___ Data for the task ___

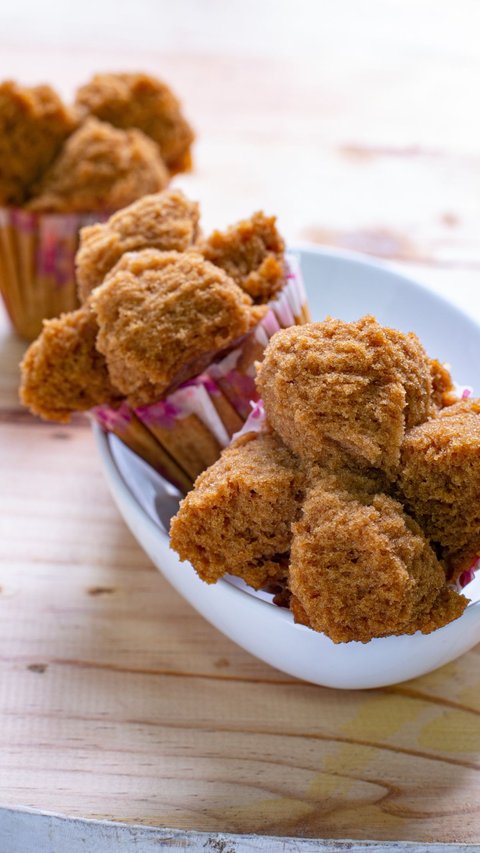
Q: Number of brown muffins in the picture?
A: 3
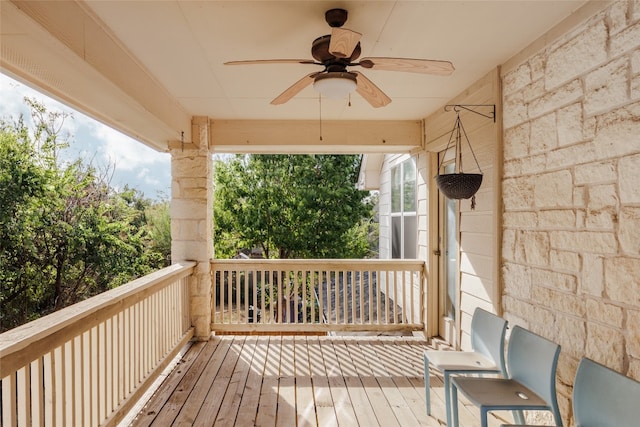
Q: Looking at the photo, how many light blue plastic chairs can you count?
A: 3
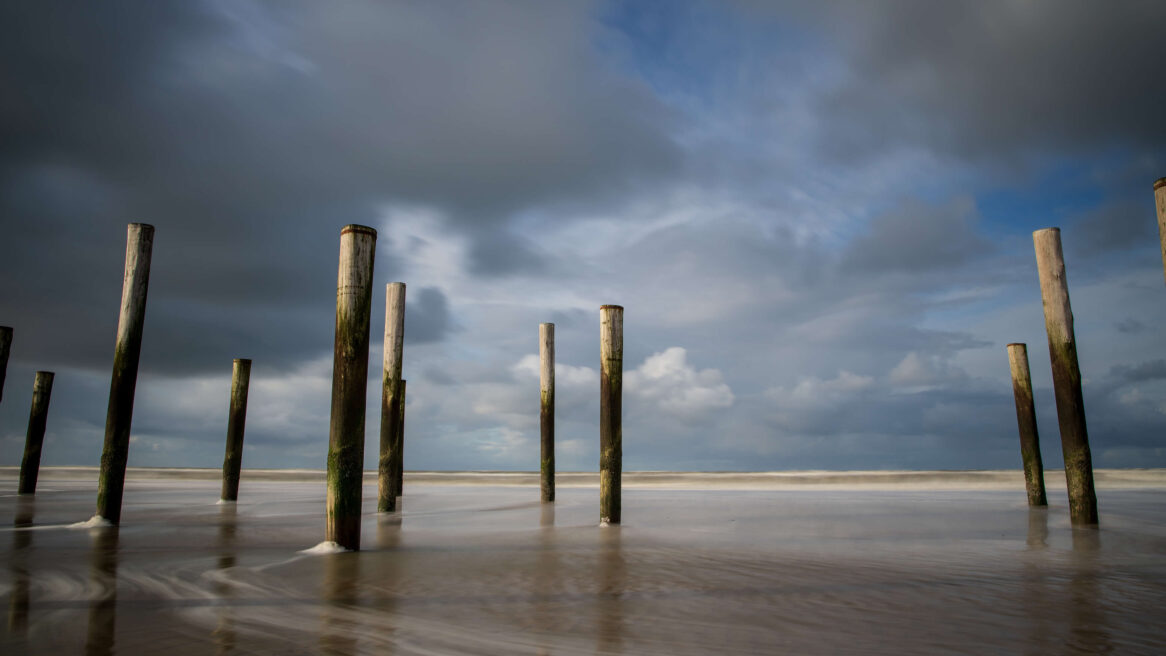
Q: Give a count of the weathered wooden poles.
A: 12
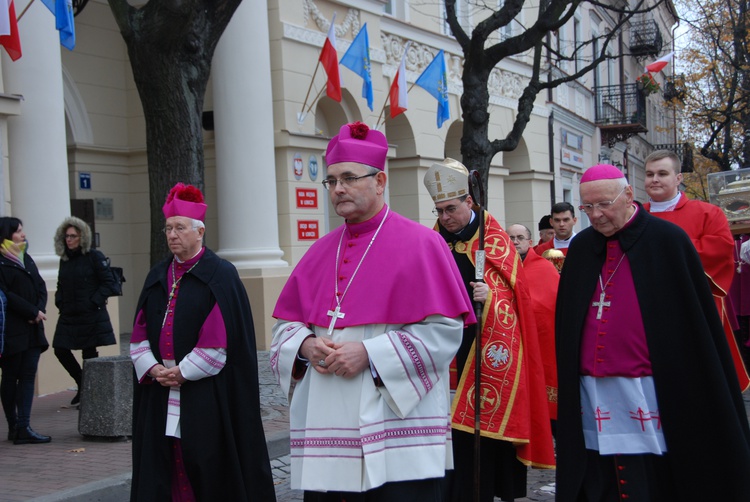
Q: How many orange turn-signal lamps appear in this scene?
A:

___

What the task requires: When copying the data above, repeat every word exactly and drop the pictures.

Result of the task:
Q: Number of brown muffins in the picture?
A: 3
Q: Looking at the photo, how many light blue plastic chairs can you count?
A: 3
Q: Give a count of the weathered wooden poles.
A: 12
Q: How many orange turn-signal lamps appear in this scene?
A:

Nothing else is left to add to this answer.